> _WHAT TO WORK ON_: Skip the pictures and copy all the data that follows exactly.

> _Saved entries_:
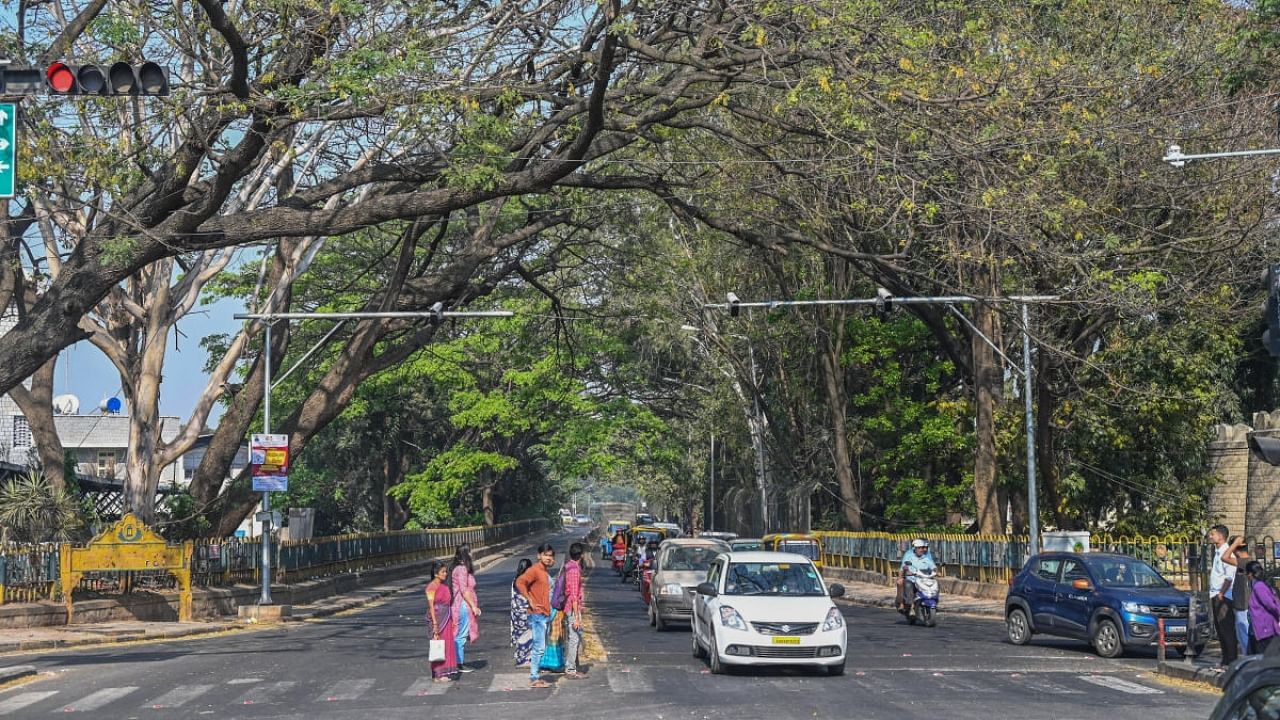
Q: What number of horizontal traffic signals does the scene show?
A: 1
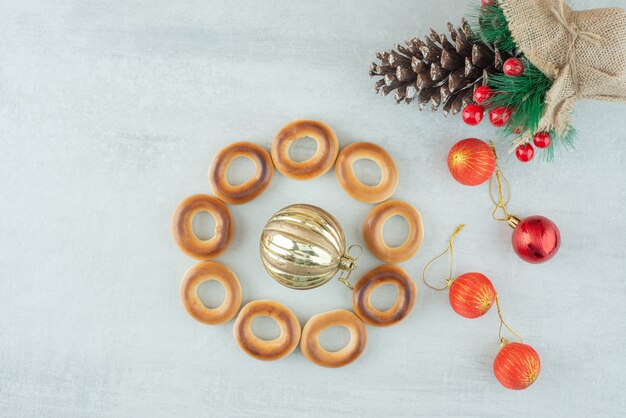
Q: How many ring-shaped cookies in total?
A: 9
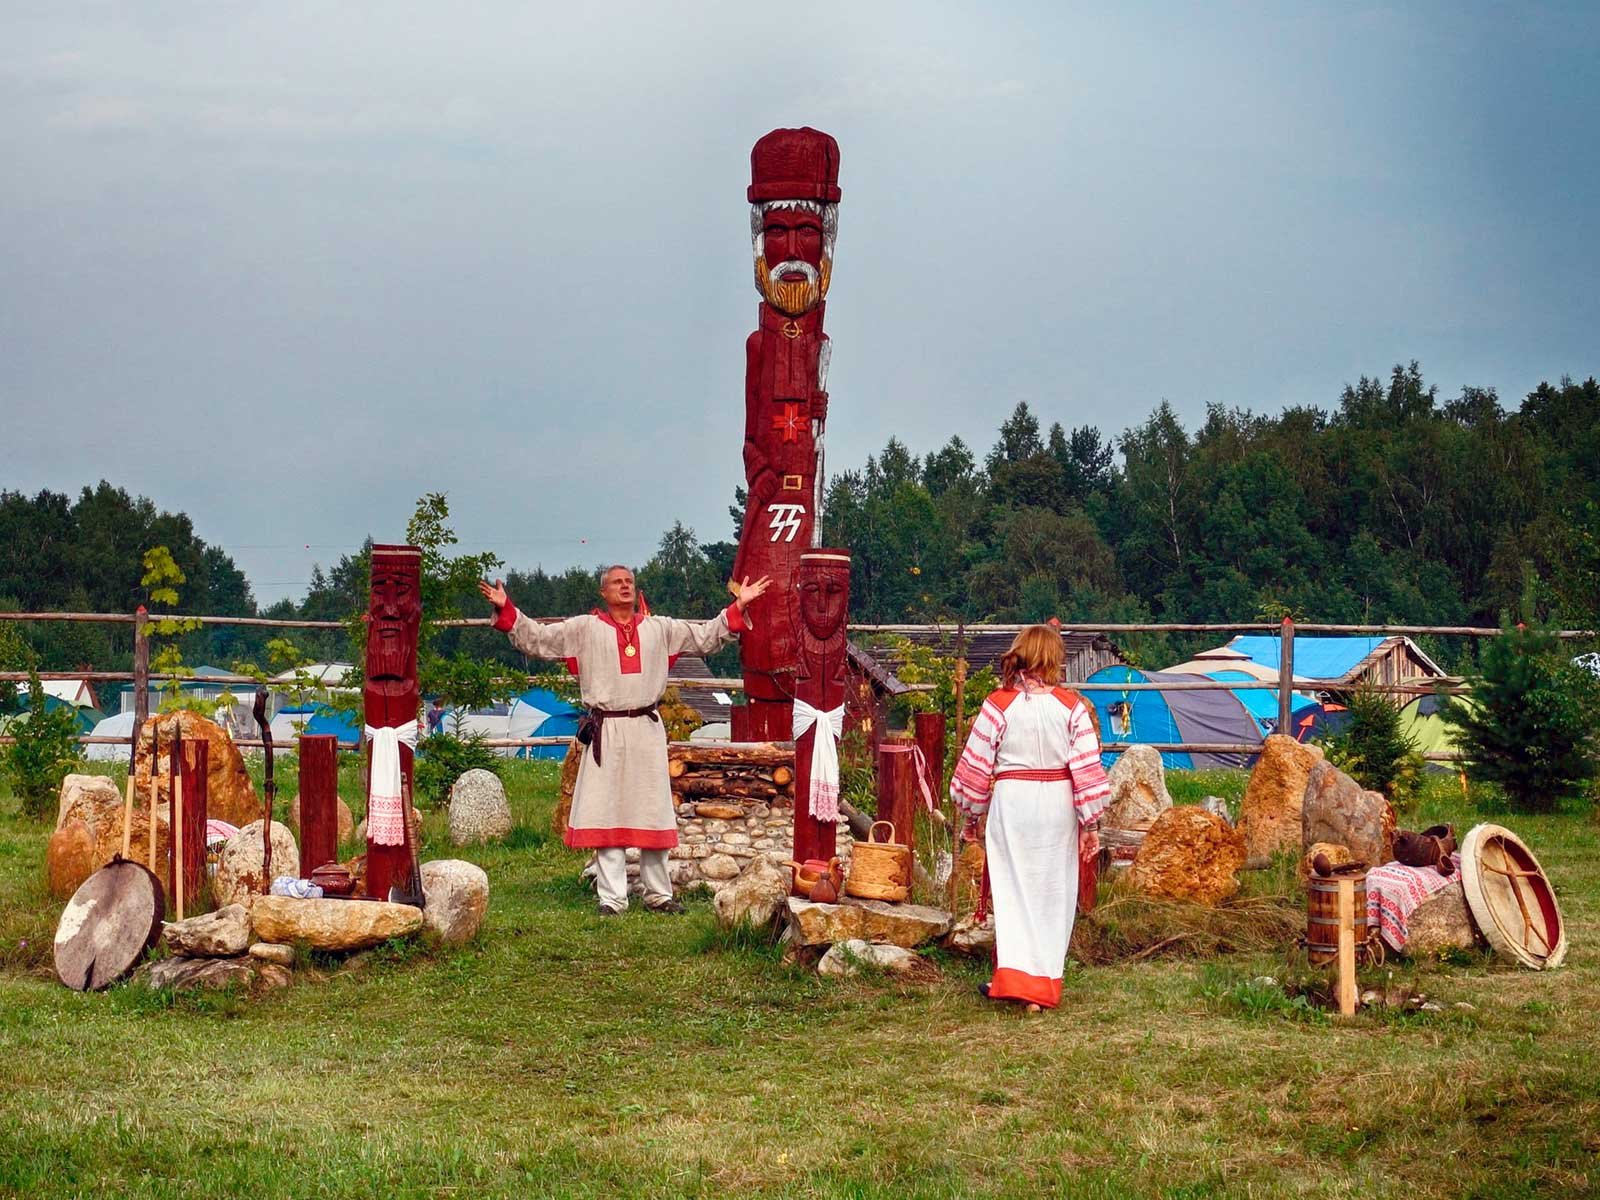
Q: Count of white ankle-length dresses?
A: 1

> _WRITTEN SOLUTION_:
Q: What number of horizontal traffic signals does the scene show?
A: 1
Q: How many ring-shaped cookies in total?
A: 9
Q: Count of white ankle-length dresses?
A: 1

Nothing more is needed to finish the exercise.